Gli sperperi si sommano alle inefficienze, gli eccessi ai disservizi ed arriviamo all’istituzione del ticket in barba al principio costituzionale del “diritto alla salute”. Si inaugura la politica fondamentalista dei tagli alla sanità della Seconda Repubblica: i governi Amato e Ciampi trasformano le USL in ASL. Ciò sposta solo l’epicentro della mangiatoia dallo Stato alle Regioni attuando una finta privatizzazione effettuata a colpi di tagli lineari mascherati da modernizzazioni. E così il sistema sanitario oltre che a perdere efficienza perde anche omogeneità: le Regioni meno virtuose perdono terreno rispetto alle altre, nasce la Sanità di serie A e quella di serie B. Nel 1999 col governo D’Alema ci pensa Rosy Bindi (legge n. 299) le cui roboanti dichiarazioni riformistiche saranno contraddette da una riforma basata su una supposta superiorità tecnico-gestionale dei manager che, resi fulcro del sistema, rimangono di nomina delle giunte regionali. Altro che “Livelli Essenziali di Assistenza”, la riforma alza solo quelli di corruzione. Il secondo governo Amato, due anni dopo, con legge costituzionale (sic!) attua una riforma falsamente federalista che, invece, si colloca nel solco già tracciato della spesa affidata alle periferie di uno Stato sempre meno attivo nella gestione sanitaria.

La mannaia dei governi “tecnici”

Nessuno dei governi che ha messo mano alle riforme della sanità risulta eletto dagli italiani: sono tutti governi “tecnici” e l’ultimo della serie, quello Monti, non è da meno. Dai tagli lineari il tecnocrate passa all’austerity: le priorità finanziarie relegano definitivamente all’angolo le politiche sanitarie e la lotta allo spread viene considerata più importante di quella alle malattie. Cosa esattamente è stato sacrificato? Il personale, soprattutto. Su cosa non si è investito? Sul numero di medici. Pochissimi quelli assunti, molti quelli costretti ad emigrare ed eccellere all’estero. Oggi, secondo i sindacati dei medici, al sistema sanitario italiano mancano 46mila operatori, 8mila dei quali medici. Non va meglio per i posti letto, drammaticamente ridotti sia nel numero che nella durata delle degenze come evidenzia l’abuso del day surgery e del day hospital anche per interventi invasivi che hanno messo in pericolo la vita di molti di noi.

Gli ospedali chiusi

Da dove si sono presi i fondi per pagare i “competenti” manager? Dalla chiusura degli ospedali più piccoli e decentrati, unici presidi medici di pronto soccorso e di gestione emergenziale che hanno lasciato intere comunità in balìa del loro destino, all’“autoreclusione” del #restateacasa se state male, tanto le trattenute ve le abbiamo fatte per decenni nelle vostre buste paga o ingolfando di contributi obbligatori le vostre partite iva.
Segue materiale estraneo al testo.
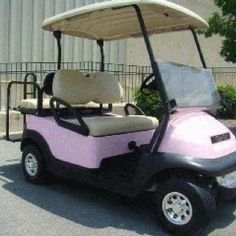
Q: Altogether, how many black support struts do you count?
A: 4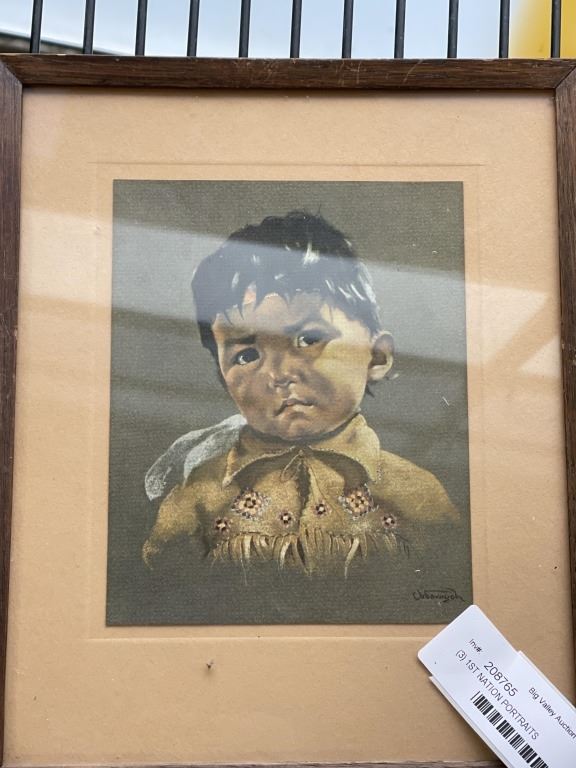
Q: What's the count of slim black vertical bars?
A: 11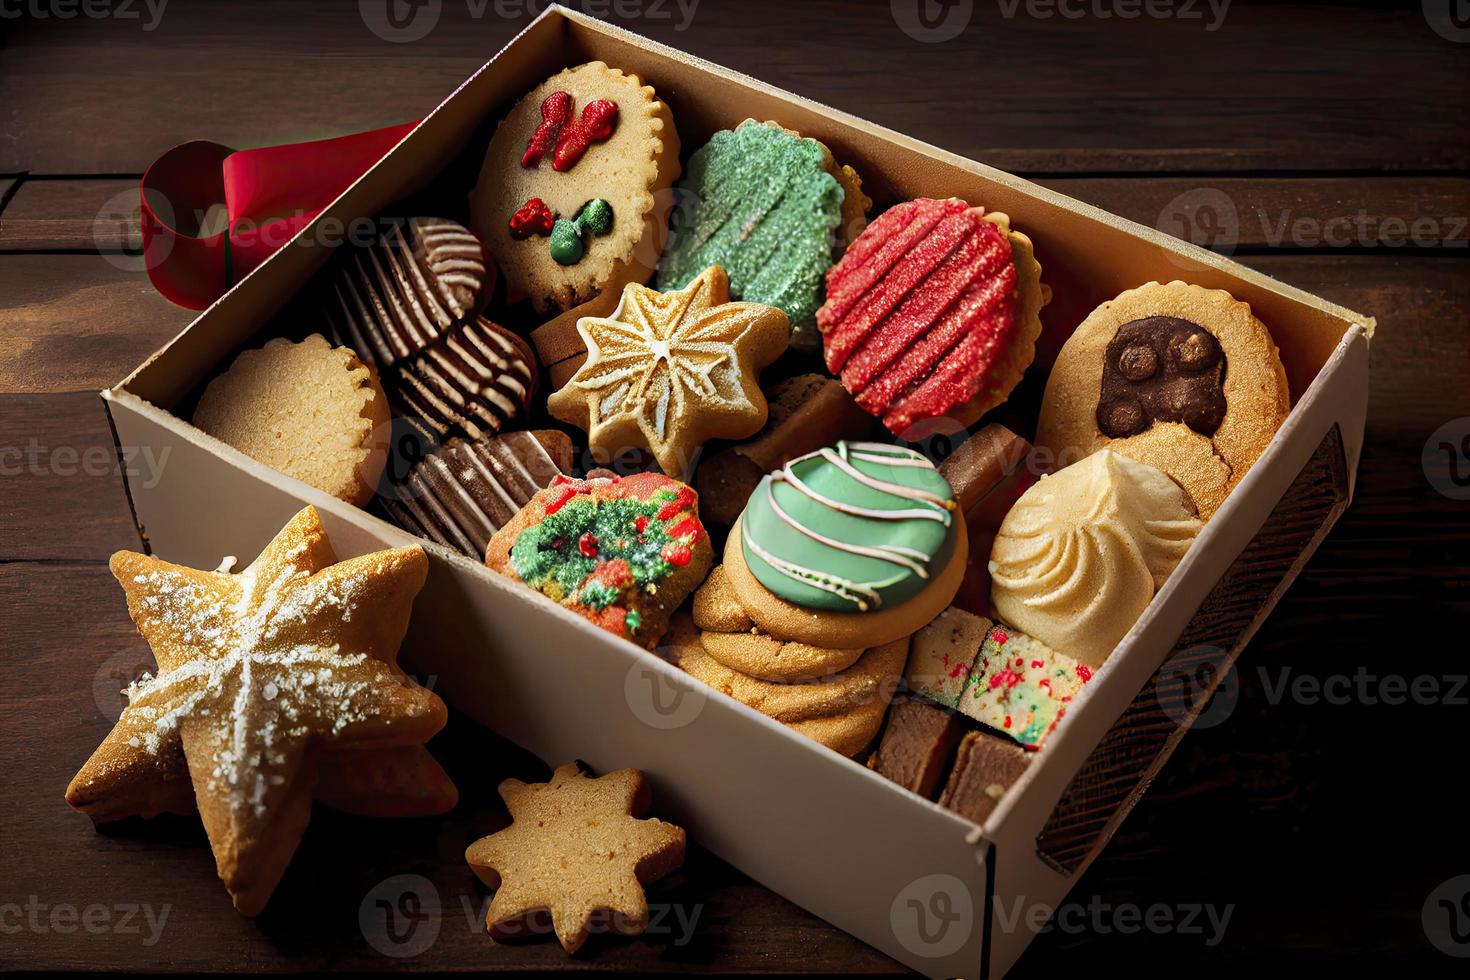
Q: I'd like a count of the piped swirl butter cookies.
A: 1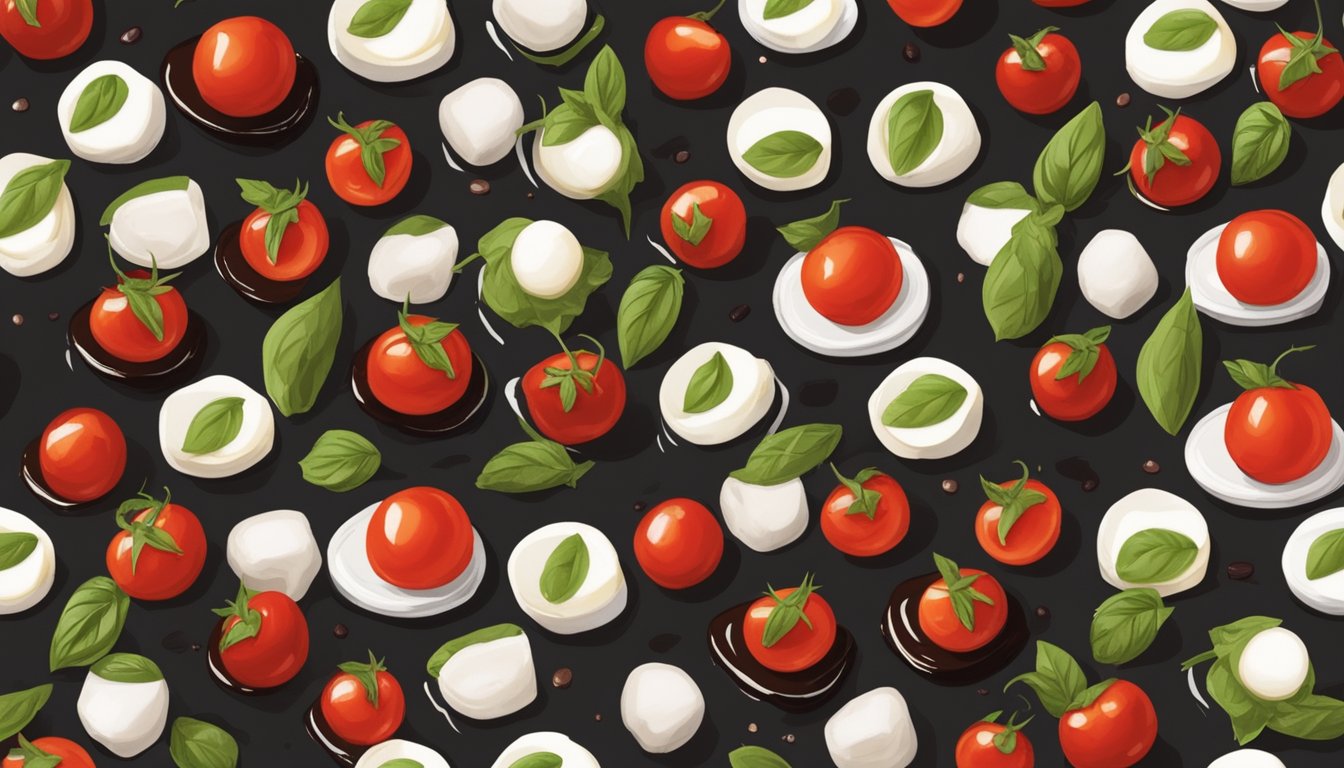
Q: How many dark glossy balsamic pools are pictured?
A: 9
Il risultato? Lo si rinviene nel triste corteo di mezzi dell’esercito che deporta le salme verso i forni crematori. Non è una scena di Schindler’s List, è quello che è accaduto a Bergamo nell’Italia che «quei criminali che hanno disarticolato per 40 anni lo Stato in nome del liberalismo» ci hanno regalato. Tanto per dirla con l’ultimo twitt di Di Stefano.